Thursday, March 18, 2010

Strategy is there but WFCA wonders if regulations are disappearing

The Western Silviculture Contractors Association (WSCA) is delivering tree-planting training this year through the federally funded and provincially administered Community Development Trust Fund. John Betts, WSCA Executive Director, says, "First Nations are training in driving on resource roads, operating brush saws, running all-terrain-vehicles, and driving crew buses," on highways and resource roads.
     
"We delivered training last year in the Chilcotin and Blue Collar Silviculture's Mark Courtney instructed a class in the field. It was an opportunity for the First Nation trainees to experience the life of a tree planter in a forestry bush camp," says Betts. He believes training in these close quarters produces an excellent outcome for silviculture contractors. 
     
"The trainees get the inside track on the 'stocking' standards in B.C. forestry," which species of trees are used, and the spacing and placement requirements of the seedlings. Betts notes that the province of B.C. has been depending on nature to take it's course in regeneration of forests. 
     
"We have seen a lower priority given to stocking the forests with seedlings. We went from planting 250 million seedlings a couple years ago to planting 160 million this year," and even fewer next year. He says that 40 percent of the MPB ravaged landscape is not growing any new trees. 
     
"We have 18 million hectares of MPB degraded forests in B.C. alone," including forests eaten by the spruce bud worm. "We have many areas with bug kill, other blights, and forest fire burned areas where restoration is being ignored." Betts notes that arguments made by Keith Atkinson, CEO of the First Nation Forestry Council, correctly identify the problems in a sketchy funding regime.
     
"The FNFC recognizes that we have crushing regeneration issues and huge demands for landscape level replanting operations," including transmission line corridors, highways, and watersheds. Electrical grid failure is just one of the threats in the forest fire (inferno) scenario. Destruction of watersheds also demands more attention."
     
Meanwhile the province is overrun by environment lobbies that want to lock-down forestry operations, "They are not recognizing the problem. Leaving forests alone is perilous when fires are increasing in number and severity." Betts notes that historically First Nations used a lot of fire to manage forests and make them produce specific plants, trees, and ecologies.
     
"The so-called natural fires have been eliminated by suppression and fire is gone as a forestry management tool.
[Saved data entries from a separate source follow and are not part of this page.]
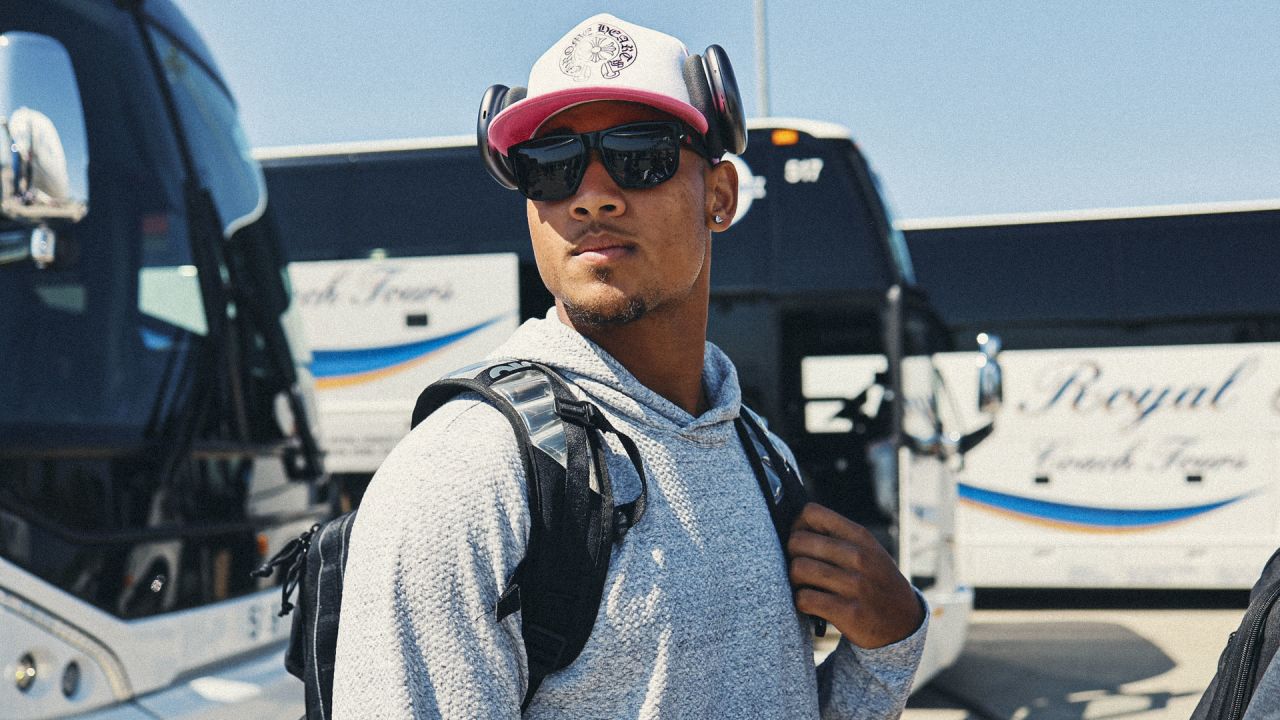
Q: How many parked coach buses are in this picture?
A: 3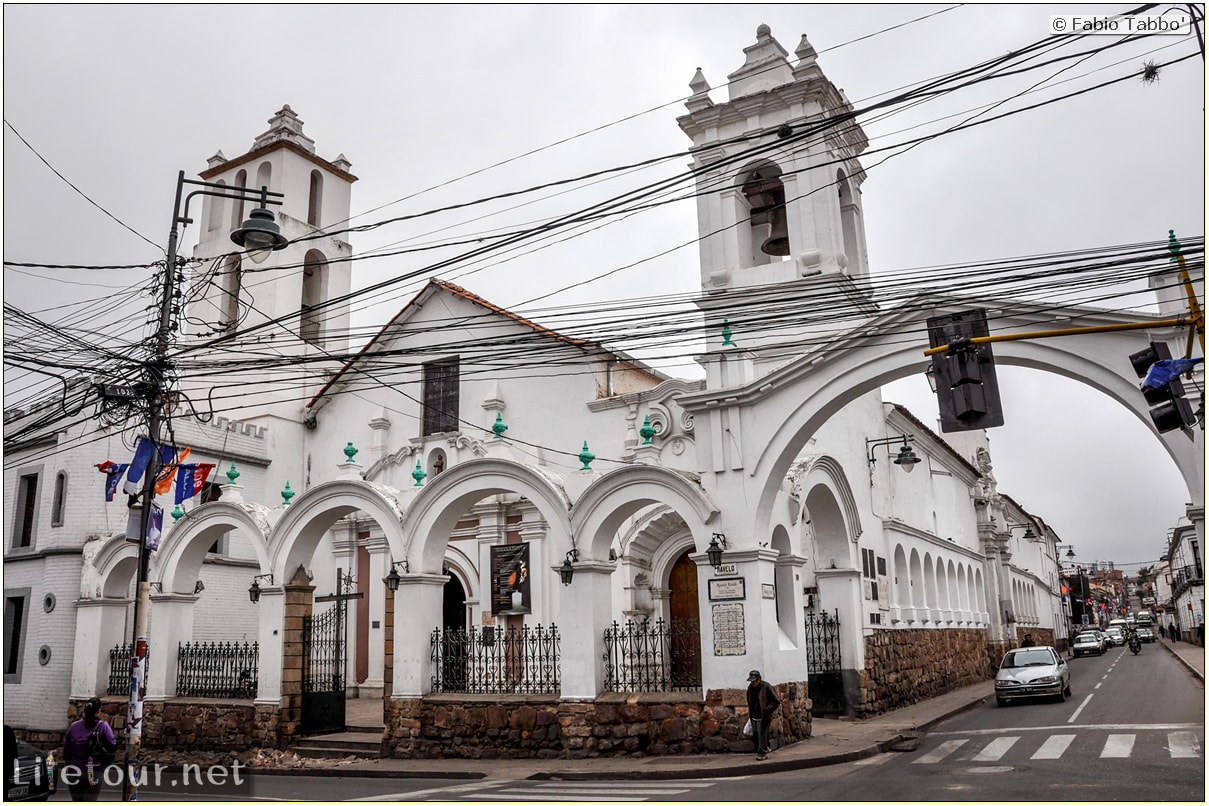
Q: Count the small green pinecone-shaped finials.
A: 10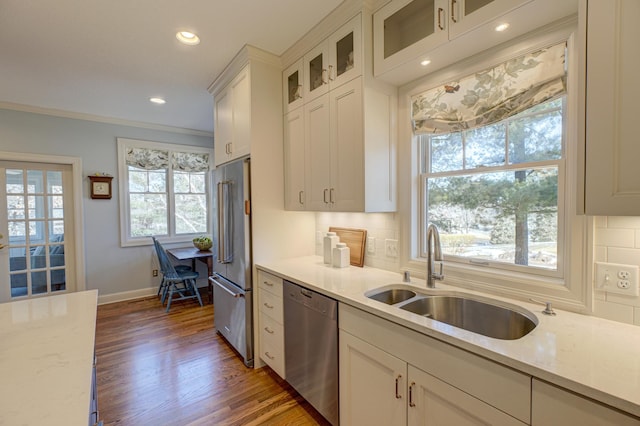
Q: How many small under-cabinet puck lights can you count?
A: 2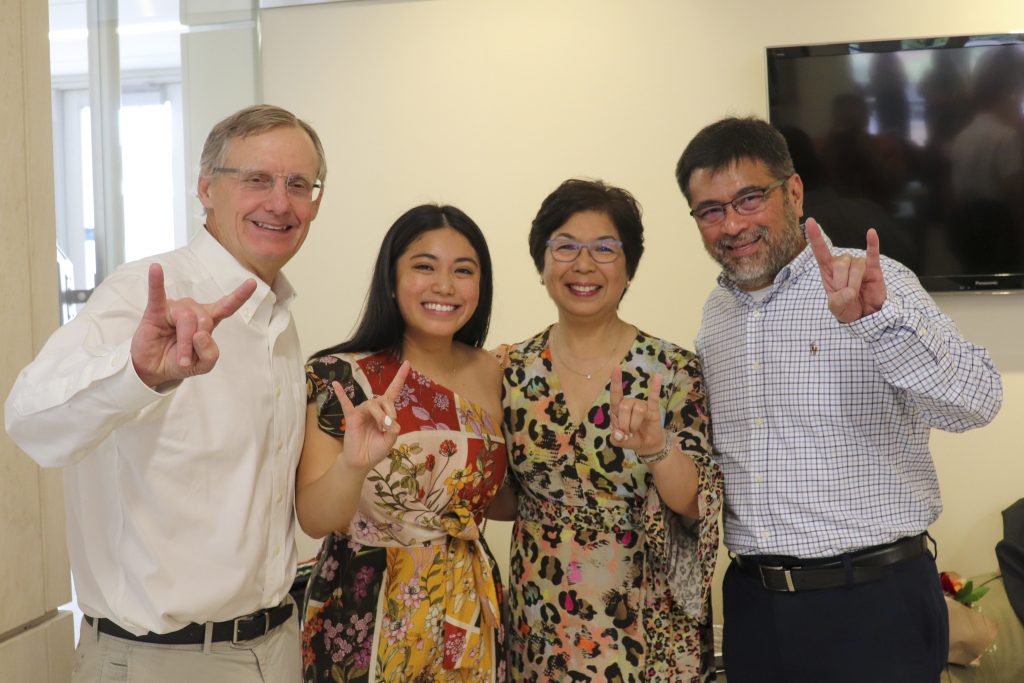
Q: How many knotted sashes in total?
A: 1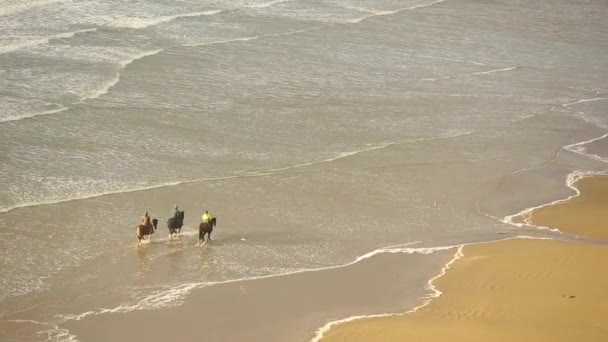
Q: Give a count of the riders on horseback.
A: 3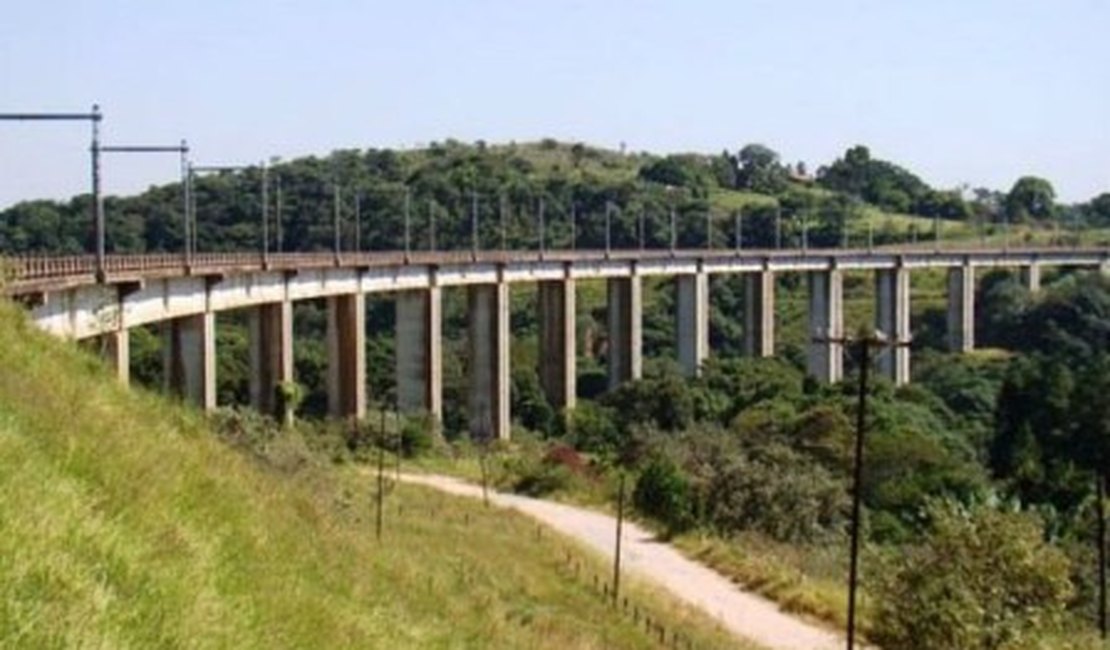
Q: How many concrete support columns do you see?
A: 14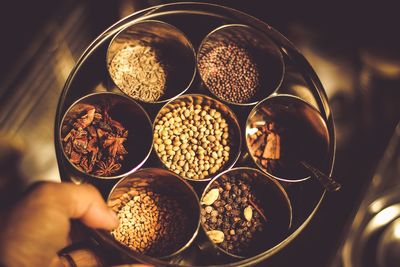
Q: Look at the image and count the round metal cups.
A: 7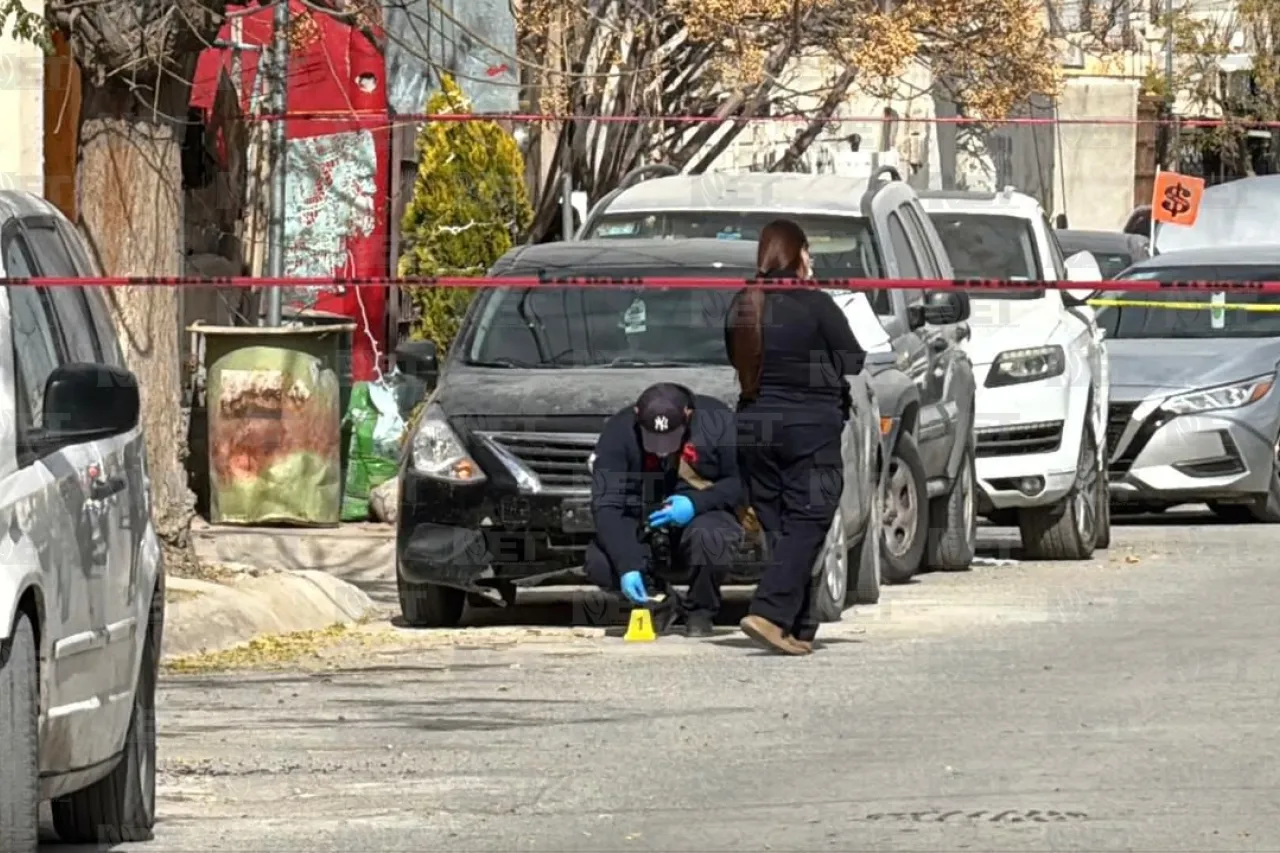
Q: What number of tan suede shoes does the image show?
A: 2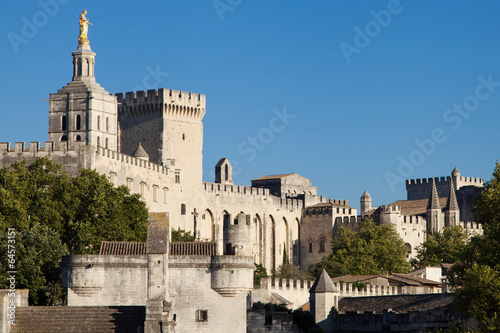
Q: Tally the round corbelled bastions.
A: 2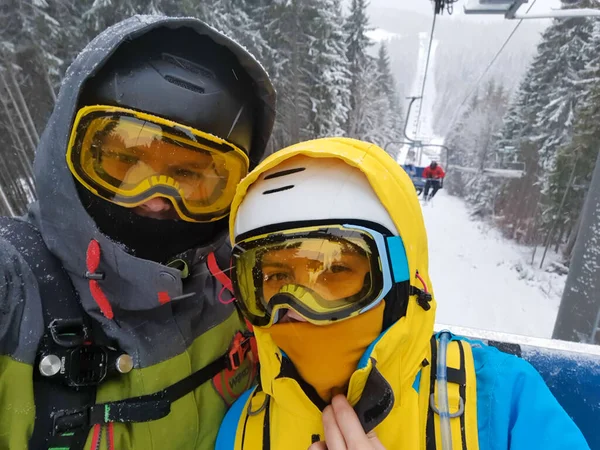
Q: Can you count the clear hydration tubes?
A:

In place of managed fires the unnatural fires we see are non-renewing events." The intensity of these unnatural fires wipes out water resources, aquatic plants included, and all the grasses and trees in an ecology disappear. 

     
Worst of all, the soil gets super-heated and destroyed as an eco-system. Unfortunately, says Betts, "We see no real strategy and the demand is growing to get involved with biomass reclamation and refurbishing of these provincial forests.
     
"Nature won't be fooled. Interior forests are being left behind, whereas these landscapes require a change in strategy." First Nations are blazing the trail in the pursuit of a biomass economy from these decadent forests. "They see perpetual employment and management requirements for the eco-systems in their territories."
     
Betts believes the existing proposals for use of biomass are too large, and should be made smaller than those seen in the BC HYDRO call for power scenarios, like the 40 MWh cogeneration plant in Gitxsan and the 60 MWh plant in T'silcotin. "Go smaller, scale back the size of the projects to 1 to 5 MWh and make more of them," because smaller plants make more efficient use of biomass to create electricity."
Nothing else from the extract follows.